● **Data provided**:

********

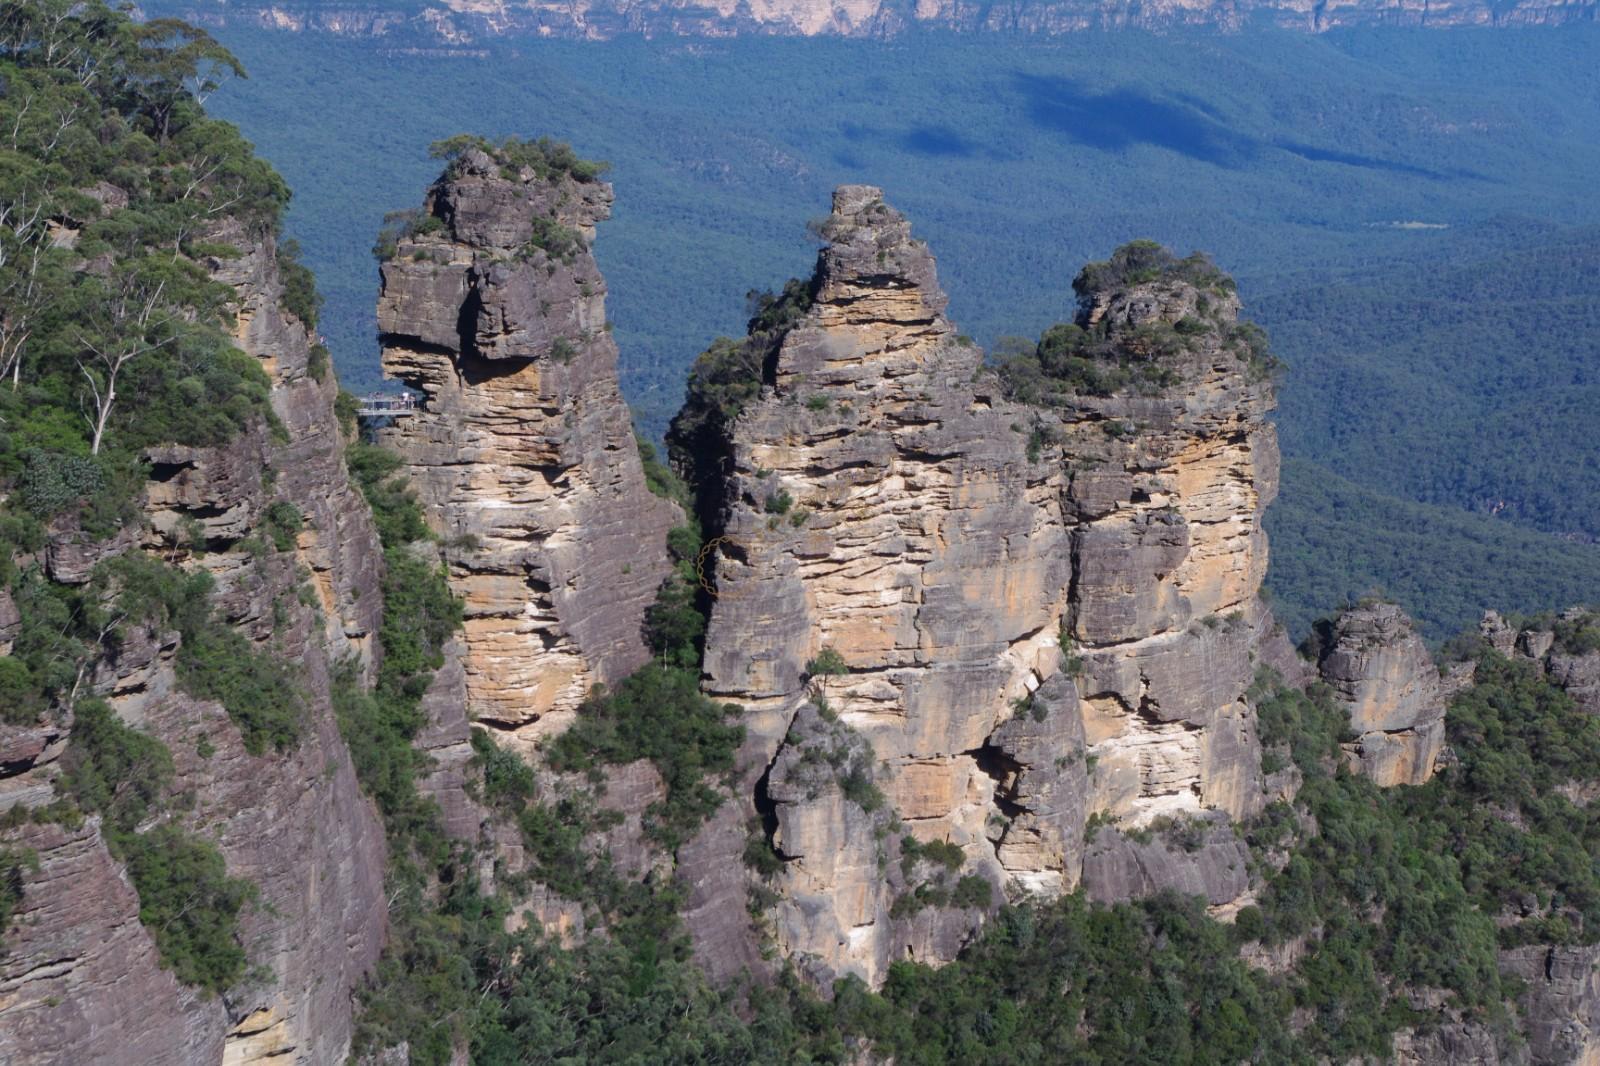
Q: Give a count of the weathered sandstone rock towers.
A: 3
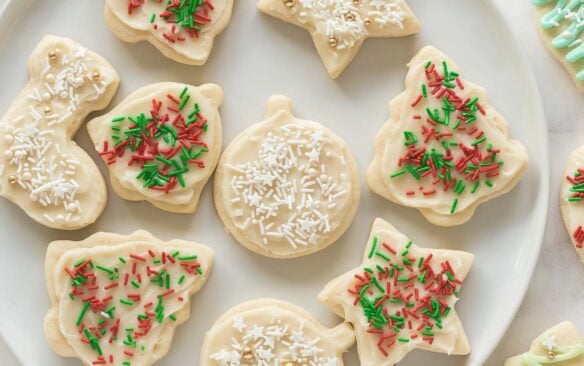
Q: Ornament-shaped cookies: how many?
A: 2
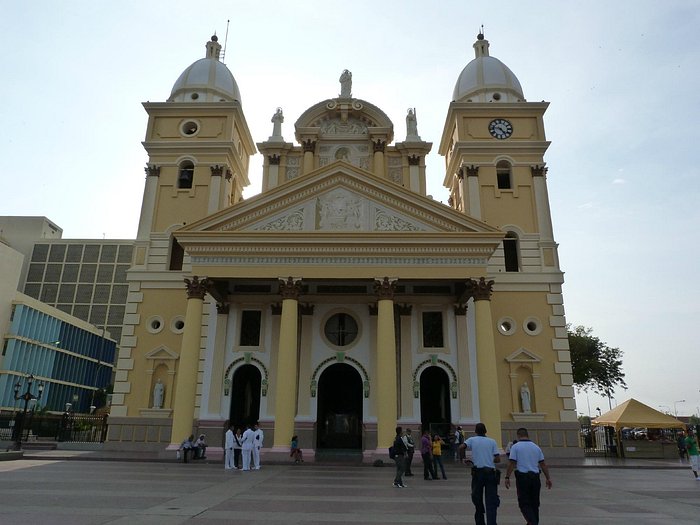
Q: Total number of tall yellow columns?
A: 4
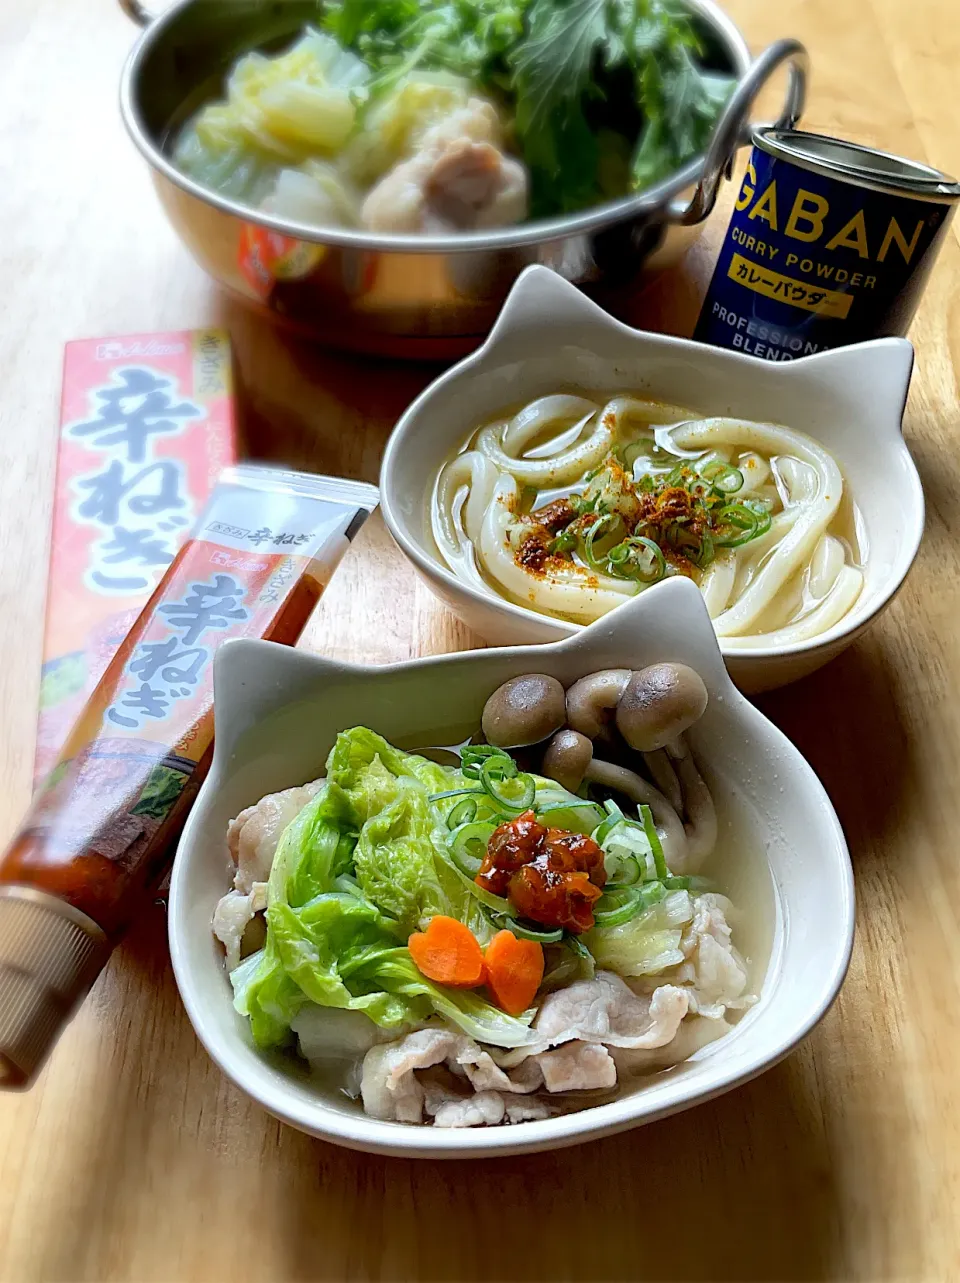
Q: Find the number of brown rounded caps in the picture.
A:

********

● **Required action**: Skip the pictures and write out exactly the lines from the line containing "Q: Total number of tall yellow columns?" through the end of the listing above.

● **Answer for the task**:
Q: Total number of tall yellow columns?
A: 4
Q: Find the number of brown rounded caps in the picture.
A:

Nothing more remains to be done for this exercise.